Let's Get This Party Started: Top Stories for 07/10/06
As Star Jones makes her first hosting appearance on television tonight since being fired from "The View" -- on HGTV's "House Hunters" -- we learn the origins of her and Rosie O'Donnell's descent into full nuclear conflict.
It was all peaches 'n' cream between the talk-show divas until Rosie was a guest on "The View" in May 2004.
On the May 12, 2004 episode of "The View," as recounted this morning in Lloyd Grove's Lowdown column, Rosie started by complimenting Star on her weight loss, saying, "You look fabulous! It's like 'Twinkle Twinkle Shrinking Star.'" But the discourse got a little more contentious from there, with Rosie suggesting that women "stand up and scream" to protest Martha Stewart's conviction, and Star objecting.
Rosie then suggested that African-Americans have so few role models that they rally around men like O.J. Simpson and basketball players Jayson Williams, which ignited Star's rage. On the following day's show, Jones criticized Rosie's view, which angered Rosie, and Jones never apologized, despite the urgings of Barbara Walters.
Meanwhile, even if her most recent ex-boss might not concur, Brooklyn District Attorney Charles Hynes tells the Daily News that Jones "was an exceptionally talented young prosecutor when she worked for me."
Suri Cruise's Silent Birth Leads to Quiet Life
Just where exactly is Suri Cruise? No one knows for sure, though TMZ has proof at least that someone filed a birth certificate for someone by that name.
However, a cult specialist tells MSNBC's Jeanette Walls that Suri's strange absence from public view may have something to do with what Scientologists called "removing engrams" though a process called "auditing." Rick Ross of Cultnews.com says that engrams are "negative experiences coupled with noise," and that shielding the baby from the paparazzi would reduce the onset of such engrams.
Ross adds that Cruise, according to reports from his promotional tour for "Mission: Impossible III," is getting increasingly wrapped up in the Scientology dogma, and that he would have locks checked and take longer routes to places while on tour to prevent, presumably, the creation of engrams.
Bono Gets Strife From Far Left for Video Game
U2 frontman and political crusader Bono is getting flack from left-wingers who say that he's investing in a video game that's unfairly critical of Venezuelan tyrant Hugo Chavez.
In "Mercenary 2: World in Flames," a game created by Pandemic Studios, in which Bono's private equity firm has invested, Venezuela is portrayed, according to Page Six, as "a banana republic led by a power-hungry tyrant." Players take on the role of a mercenary sent to the South American land to combat a dictator that's seized control of the country.
Now, left-wing commentators are blasting Bono, saying that he "glorifies stale, old mercenary approaches" by investing in Pandemic, and that he "should use his financial interest in the company to kill it, or better, he should pull out entirely as an investor, and condemn such imperialist garbage." Bono had no comment.

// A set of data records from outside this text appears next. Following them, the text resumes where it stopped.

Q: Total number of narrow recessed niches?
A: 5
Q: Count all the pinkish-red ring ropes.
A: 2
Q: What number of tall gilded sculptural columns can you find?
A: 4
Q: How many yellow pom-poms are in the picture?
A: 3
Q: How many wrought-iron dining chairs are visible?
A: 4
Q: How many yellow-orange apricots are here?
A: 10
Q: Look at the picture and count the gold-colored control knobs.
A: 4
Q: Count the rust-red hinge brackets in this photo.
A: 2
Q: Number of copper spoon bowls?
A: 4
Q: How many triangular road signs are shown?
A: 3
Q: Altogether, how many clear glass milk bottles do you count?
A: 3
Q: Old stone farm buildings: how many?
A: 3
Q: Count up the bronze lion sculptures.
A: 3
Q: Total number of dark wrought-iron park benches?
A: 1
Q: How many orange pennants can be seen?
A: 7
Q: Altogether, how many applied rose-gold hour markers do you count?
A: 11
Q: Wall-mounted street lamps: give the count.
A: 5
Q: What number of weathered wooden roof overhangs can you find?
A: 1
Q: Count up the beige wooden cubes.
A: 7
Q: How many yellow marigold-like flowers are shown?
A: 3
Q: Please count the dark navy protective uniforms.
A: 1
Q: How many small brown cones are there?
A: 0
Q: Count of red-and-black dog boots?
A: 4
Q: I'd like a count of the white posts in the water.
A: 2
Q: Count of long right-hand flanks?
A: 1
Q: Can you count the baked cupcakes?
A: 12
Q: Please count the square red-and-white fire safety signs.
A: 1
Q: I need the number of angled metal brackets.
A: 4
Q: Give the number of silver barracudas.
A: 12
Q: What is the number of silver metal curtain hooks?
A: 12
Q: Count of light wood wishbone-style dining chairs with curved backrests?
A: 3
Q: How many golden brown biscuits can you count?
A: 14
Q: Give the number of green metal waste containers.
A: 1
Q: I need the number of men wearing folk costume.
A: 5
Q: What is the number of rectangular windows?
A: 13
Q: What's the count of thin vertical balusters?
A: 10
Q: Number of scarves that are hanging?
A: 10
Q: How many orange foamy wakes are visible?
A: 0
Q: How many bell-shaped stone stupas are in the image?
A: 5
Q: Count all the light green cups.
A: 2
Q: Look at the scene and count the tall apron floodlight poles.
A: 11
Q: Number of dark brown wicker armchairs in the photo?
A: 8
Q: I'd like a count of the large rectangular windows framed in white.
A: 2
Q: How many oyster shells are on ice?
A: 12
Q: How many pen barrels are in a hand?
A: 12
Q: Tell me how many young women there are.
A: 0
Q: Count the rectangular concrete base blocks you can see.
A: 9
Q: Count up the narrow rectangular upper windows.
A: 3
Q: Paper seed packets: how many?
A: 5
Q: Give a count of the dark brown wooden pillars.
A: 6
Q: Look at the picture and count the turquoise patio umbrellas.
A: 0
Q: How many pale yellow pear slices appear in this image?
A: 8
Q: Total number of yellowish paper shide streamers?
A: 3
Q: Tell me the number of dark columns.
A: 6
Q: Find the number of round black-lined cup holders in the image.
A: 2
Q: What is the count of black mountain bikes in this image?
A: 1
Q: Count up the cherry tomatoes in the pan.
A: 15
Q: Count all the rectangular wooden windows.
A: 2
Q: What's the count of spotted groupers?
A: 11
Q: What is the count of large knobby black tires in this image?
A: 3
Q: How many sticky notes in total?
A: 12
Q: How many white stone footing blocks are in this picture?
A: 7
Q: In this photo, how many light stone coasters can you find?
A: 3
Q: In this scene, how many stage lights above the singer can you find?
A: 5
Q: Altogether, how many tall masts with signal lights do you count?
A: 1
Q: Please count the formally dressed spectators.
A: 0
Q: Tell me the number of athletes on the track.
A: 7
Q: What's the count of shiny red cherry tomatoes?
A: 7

Brit Invasion Coming To US "Office"
What we'd really like to see is a steel-cage softball (or would that be cricket?) match between Dunder Mifflin and Wernham Hogg: The New York Post reports that stars of the original BBC incarnation of the seminal workplace comedy "The Office" will be making appearances on the NBC series of the same name.
Though details about plot and character are scarce, US "Office" co-creator Ben Silverman tells fans to "expect some cameos from the UK paper company," though for the time being, David Brent (played by Ricky Gervais in the Brit version) will not be one of those cameos. However, Gervais is writing a separate episode of the US version of the show. "We're going to save the big man for now," says Silverman.
Piven Doesn't Dig Cigs
Whatever else he may enjoy, Jeremy Piven doesn't sanction cigarette smoking, as some twentysomethings on the beach in Malibu discovered last weekend. Page Six says that Piven was walking along the beach the day after attending Lindsay Lohan's 20th birthday party nearby when he spotted some youngsters smoking, whereupon the 41-year-old "Entourage" star "launched into a tirade about how smoking ages you," and "took off his sunglasses so they could inspect his skin."
"Miami Vice" Approaching "Heaven's Gate"
The bad buzz surrounding Michael Mann's "Miami Vice" continues to circulate, with a report today from Lloyd Grove that Mann's "process" in trying to get the project finished (or, perhaps salvaged) is driving the studio and all around him mad. The film, starring Jamie Foxx and Colin Farrell, is reportedly going well over its $120 million budget.
Universal chairman Marc Shmuger responds to the reports, saying that it's "definitely" opening on time and that Mann's process is "exhausting, it is intense, and some people are not up to the challenge. Either they keep up with him or they fall by the wayside. It creates some raw feelings along the way."
The remake of the 80s TV show, which Mann created, is scheduled to open July 28.